══ SUPPLIED RECORDS ══
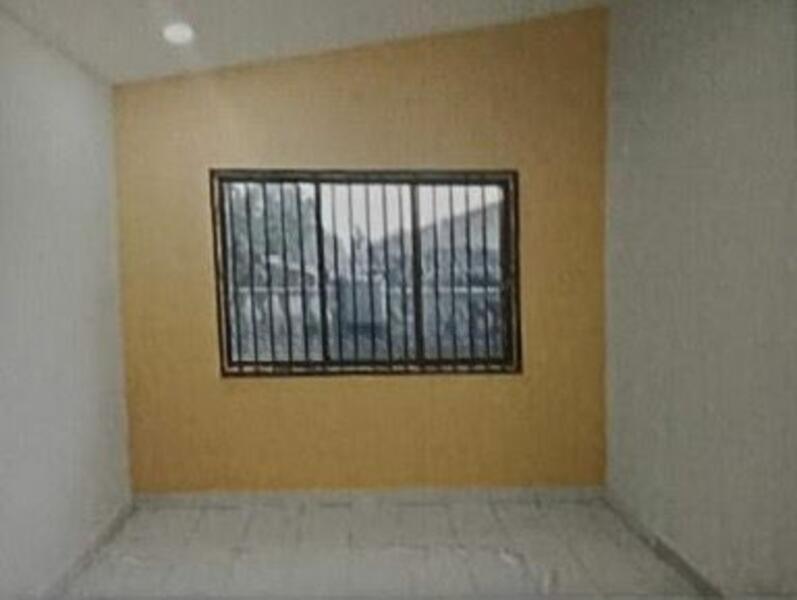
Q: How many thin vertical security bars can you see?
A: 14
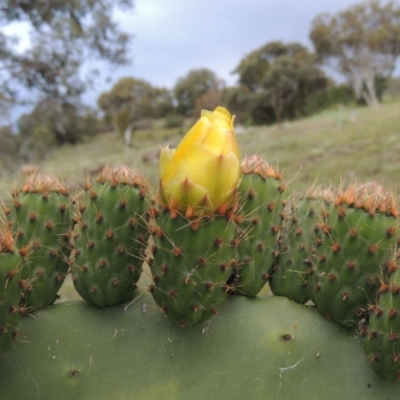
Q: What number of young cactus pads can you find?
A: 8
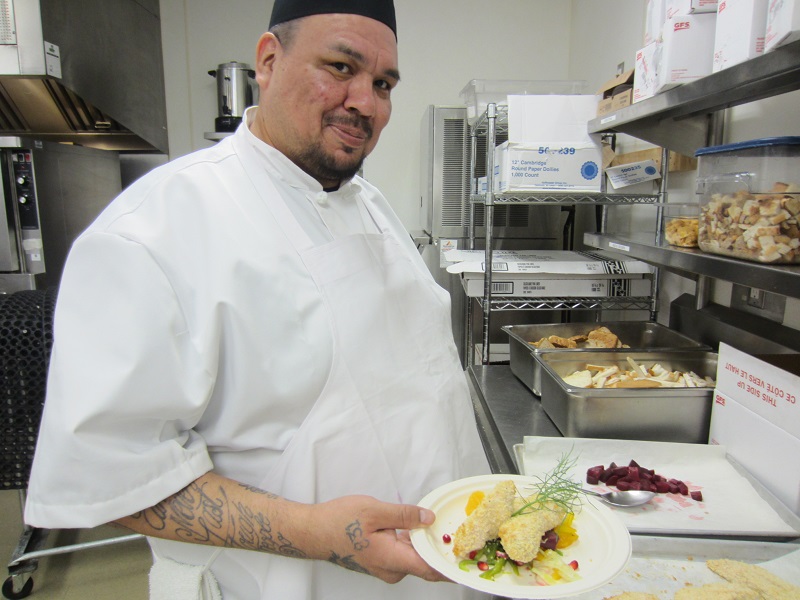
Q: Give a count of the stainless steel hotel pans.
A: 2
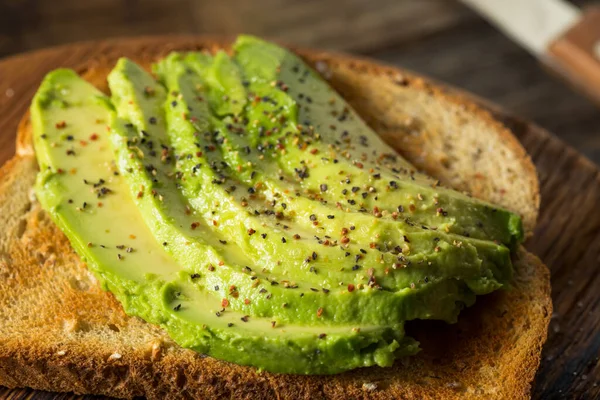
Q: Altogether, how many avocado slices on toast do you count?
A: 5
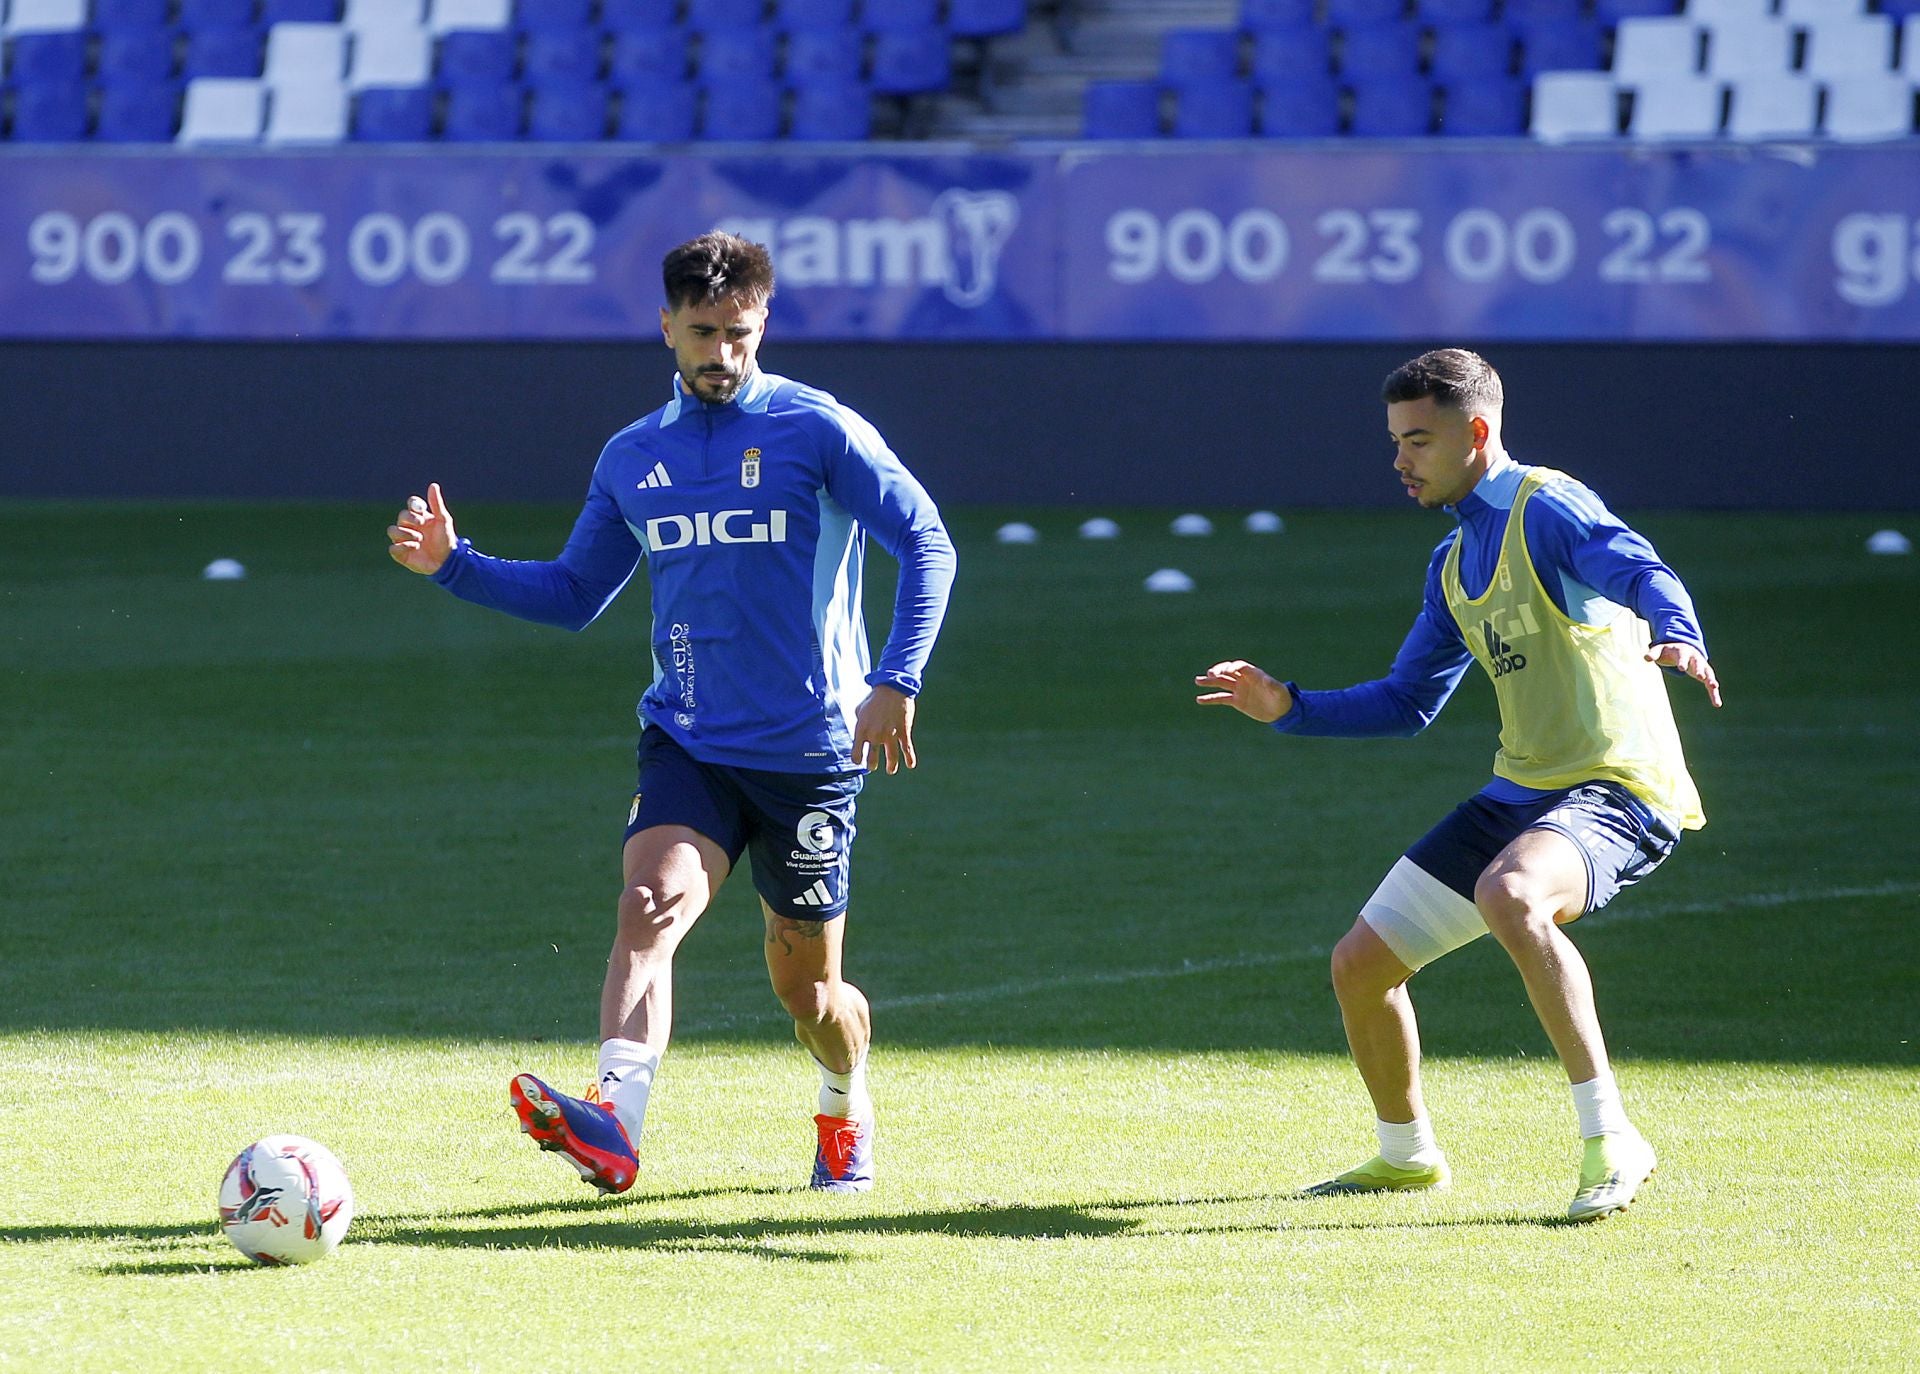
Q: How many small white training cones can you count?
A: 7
═══
▶ **EXERCISE DETAILS**: Each entry above should be written out again exactly, without its pictures.

▶ **OUTPUT FOR THIS TASK**:
Q: How many thin vertical security bars can you see?
A: 14
Q: What number of young cactus pads can you find?
A: 8
Q: Give a count of the stainless steel hotel pans.
A: 2
Q: Altogether, how many avocado slices on toast do you count?
A: 5
Q: How many small white training cones can you count?
A: 7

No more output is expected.